LiveKit speech to text
Use the Speechmatics STT plugin to transcribe live audio in your LiveKit voice agents.
Features
- Real-time transcription — Low-latency streaming with partial (interim) results
- Turn detection — Adaptive, fixed, ML-based, or external control modes
- Speaker diarization — Identify and attribute speech to different speakers
- Speaker filtering — Focus on specific speakers or ignore others (like the assistant)
- Custom vocabulary — Boost recognition for domain-specific terms and proper nouns
- Output formatting — Configurable templates for multi-speaker transcripts
Installation
uv add "livekit-agents[speechmatics]~=1.4"
Basic configuration
Authentication
By default, the plugin reads your API key from SPEECHMATICS_API_KEY.
Service options
Example
from livekit.agents import AgentSession
from livekit.plugins import speechmatics
session = AgentSession(
stt=speechmatics.STT(
language="en",
output_locale="en-GB",
),
# ... llm, tts, vad, etc.
)
Advanced configuration
Turn detection
The Speechmatics STT plugin uses the Speechmatics Voice SDK for endpointing and turn detection.
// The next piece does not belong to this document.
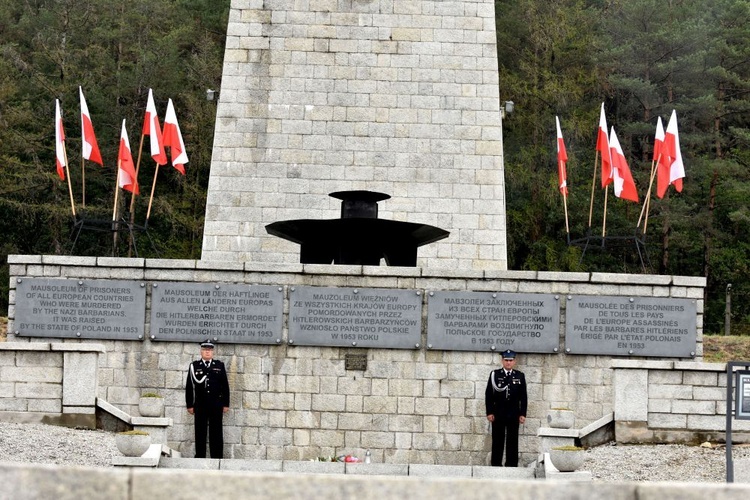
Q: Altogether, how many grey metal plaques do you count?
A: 5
Turn detection determines when a user has finished their complete thought, while the Realtime API's EndOfUtterance message indicates a pause in speech. The plugin handles this distinction automatically.
Modes
Set turn_detection_mode to control how end of speech is detected:
from livekit.plugins import speechmatics
from livekit.plugins.speechmatics import TurnDetectionMode
# Adaptive mode (default) - adjusts to speech patterns
# Requires: pip install speechmatics-voice[smart]
stt = speechmatics.STT(
turn_detection_mode=TurnDetectionMode.ADAPTIVE,
)
# Fixed mode - consistent silence threshold
stt = speechmatics.STT(
turn_detection_mode=TurnDetectionMode.FIXED,
end_of_utterance_silence_trigger=0.8, # 800ms of silence
end_of_utterance_max_delay=5.0, # Force end after 5s
)
# Smart turn mode - ML-based natural turn-taking
# Requires: pip install speechmatics-voice[smart]
stt = speechmatics.STT(
turn_detection_mode=TurnDetectionMode.SMART_TURN,
)
# External mode - manual control via finalize()
stt = speechmatics.STT(
turn_detection_mode=TurnDetectionMode.EXTERNAL,
)
Manual turn finalization
When using TurnDetectionMode.EXTERNAL, you control when a turn ends by calling finalize() on the STT instance. This is useful when you have your own VAD or want to integrate with external signals.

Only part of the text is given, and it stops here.